Los isleños se enteran de la noticia y van a medir el ejemplar: la raya es grande, sí, pero no tanto como una que había salido en las noticias, no tanto como el murmullo y las represalias que desencadenaría. En una ida a la tienda del pueblo, Enero, el Negro y Tilo se cruzan con Lucy y Mariela, unas hermanas adolescentes que se fueron de la casa para darle una lección a su mamá furiosa, Siomara, pero se quedan deambulando indefinidamente.

No es un río, de la escritora argentina Selva Almada, es una novela sobre el instante de la muerte, el tránsito del fallecido, el duelo —que acepta o que niega la partida— y la impresión de la naturaleza en el inconsciente. Allí, lo onírico visita a los personajes en forma de símbolos, premonitorios después de todo, que requieren de las explicaciones de un curandero acertado pero impreciso.
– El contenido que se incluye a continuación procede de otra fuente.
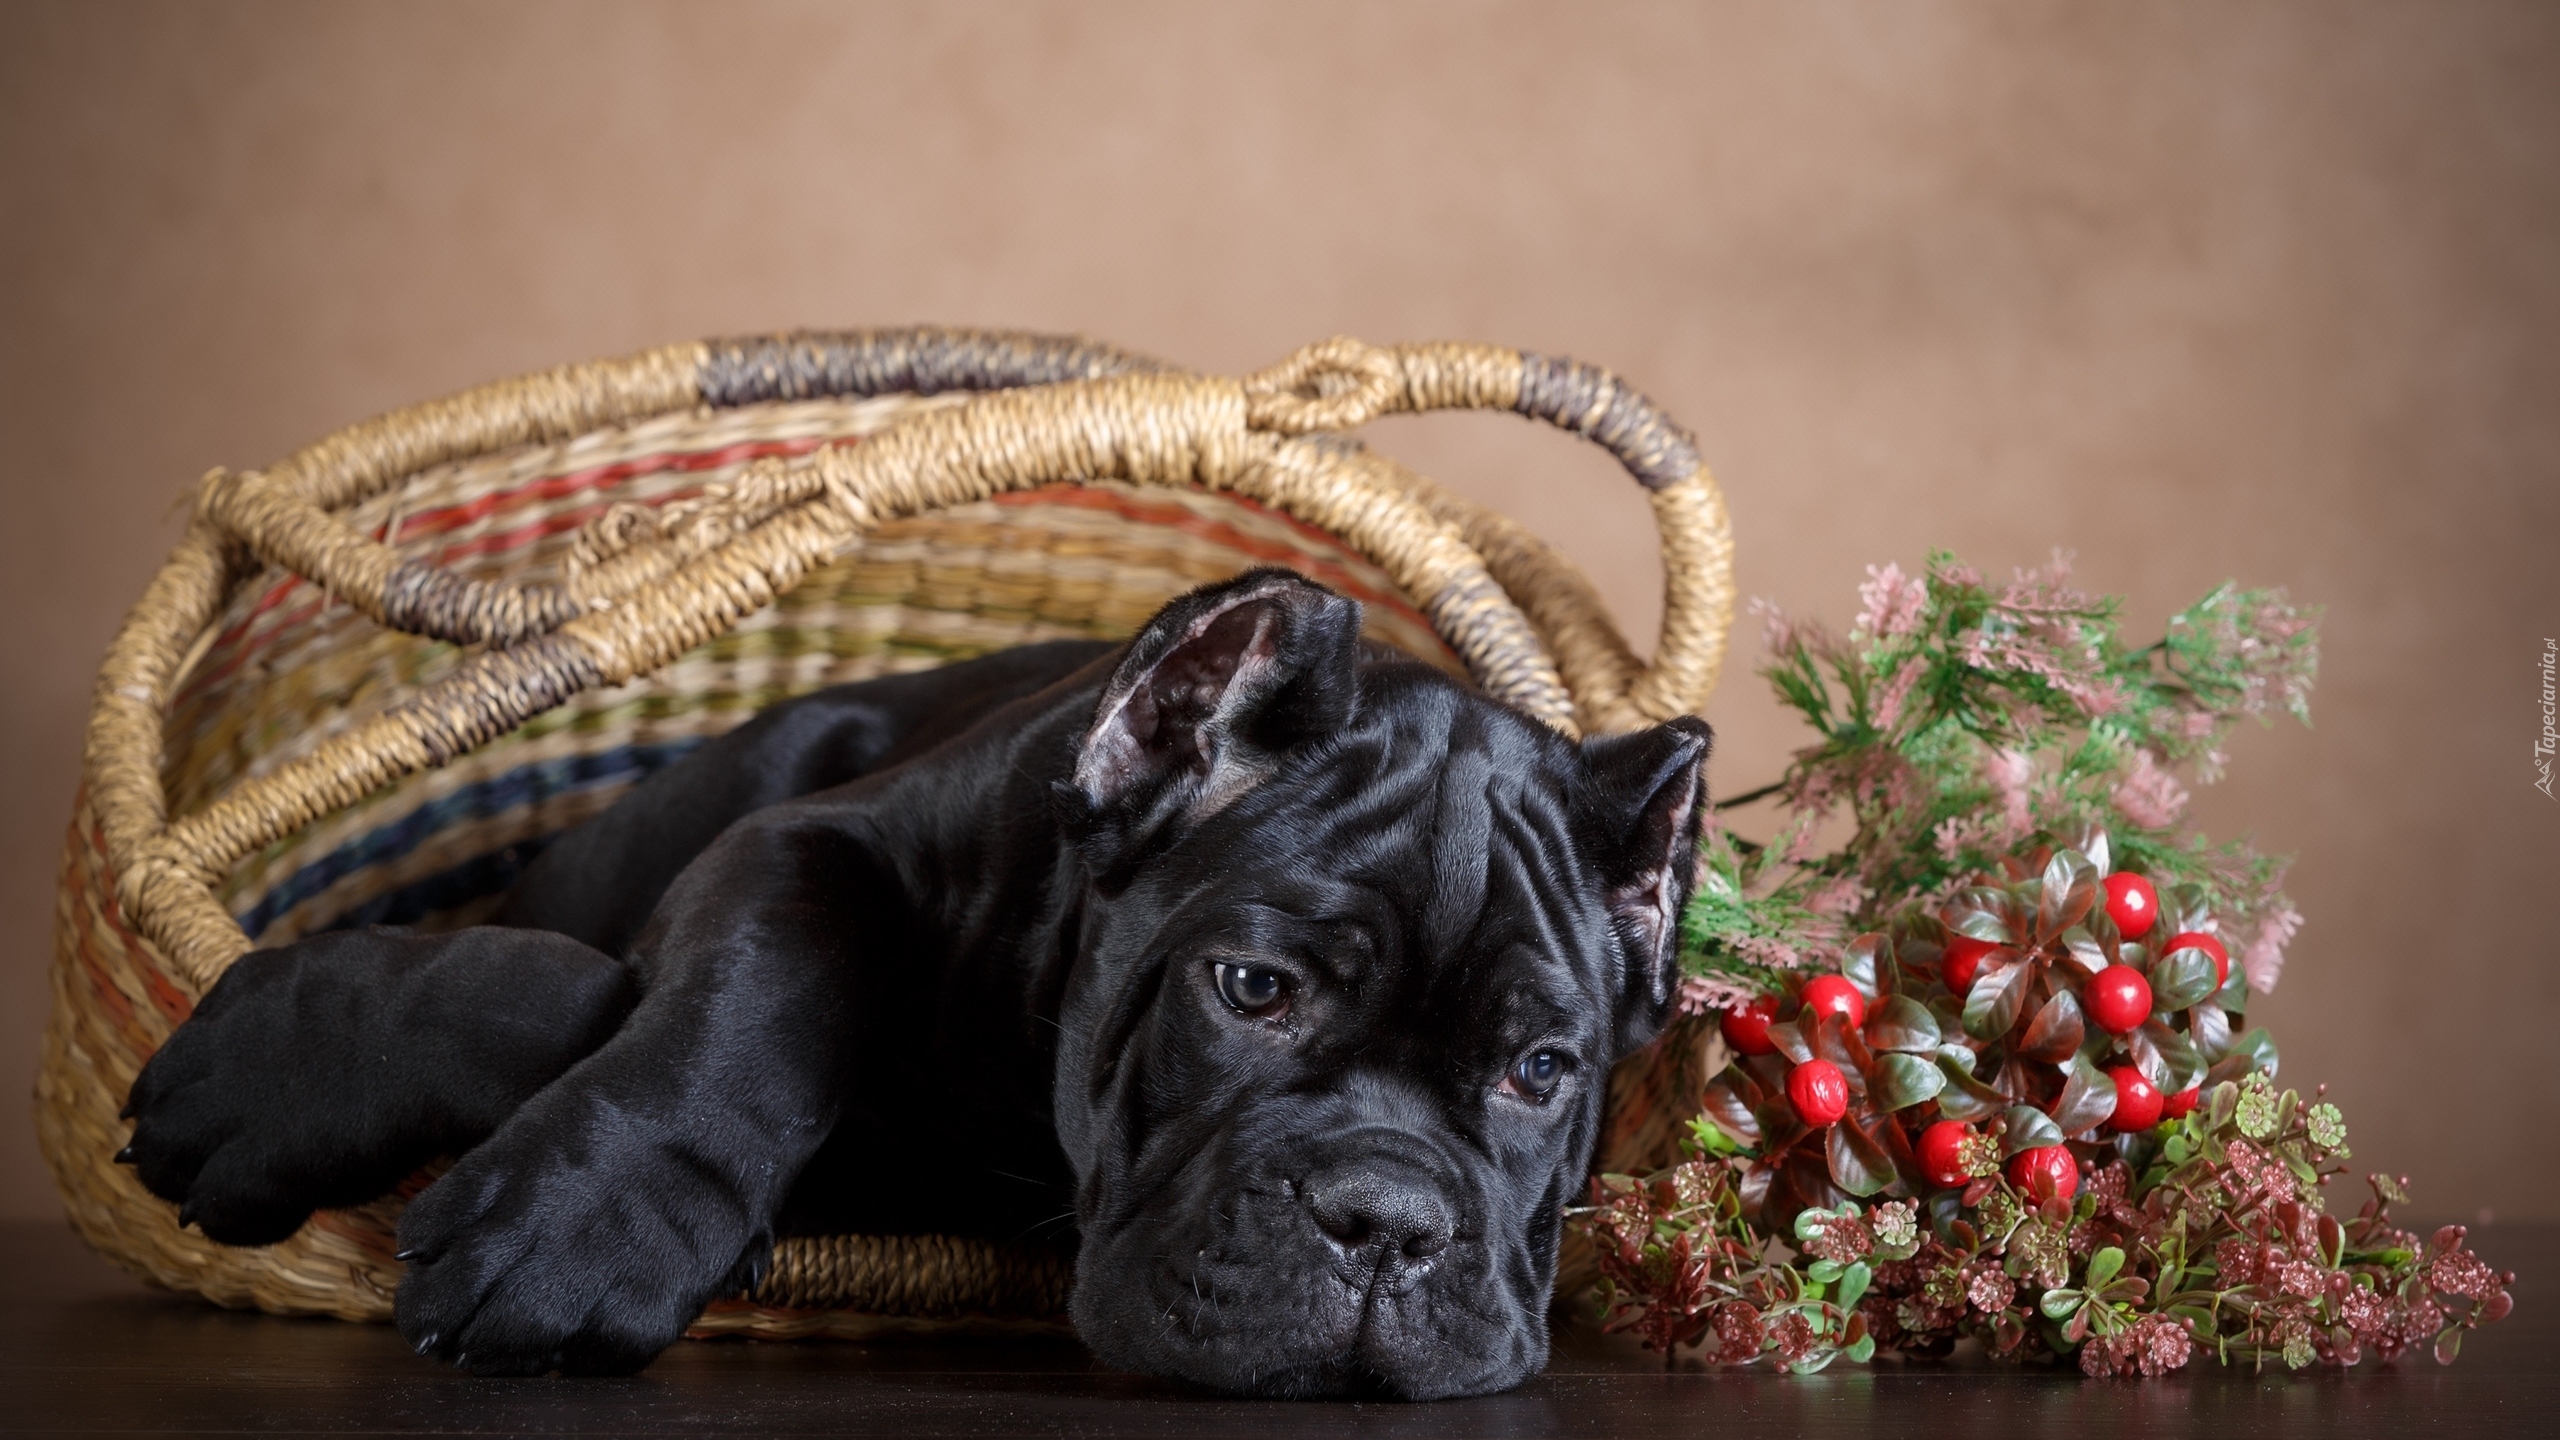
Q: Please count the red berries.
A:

La novela también es una exploración de la amistad masculina y de las formas de la hermandad, en un ecosistema que tiene protagonismo propio. Extraño en su geografía, el entorno es espeso, húmedo, caliente, apartado y está gobernado por un río. Los animales vigilan a los desconocidos y los locales, vivos o muertos, ajustician a quienes abusan del territorio, pues para ninguno es cualquier río, es ese río.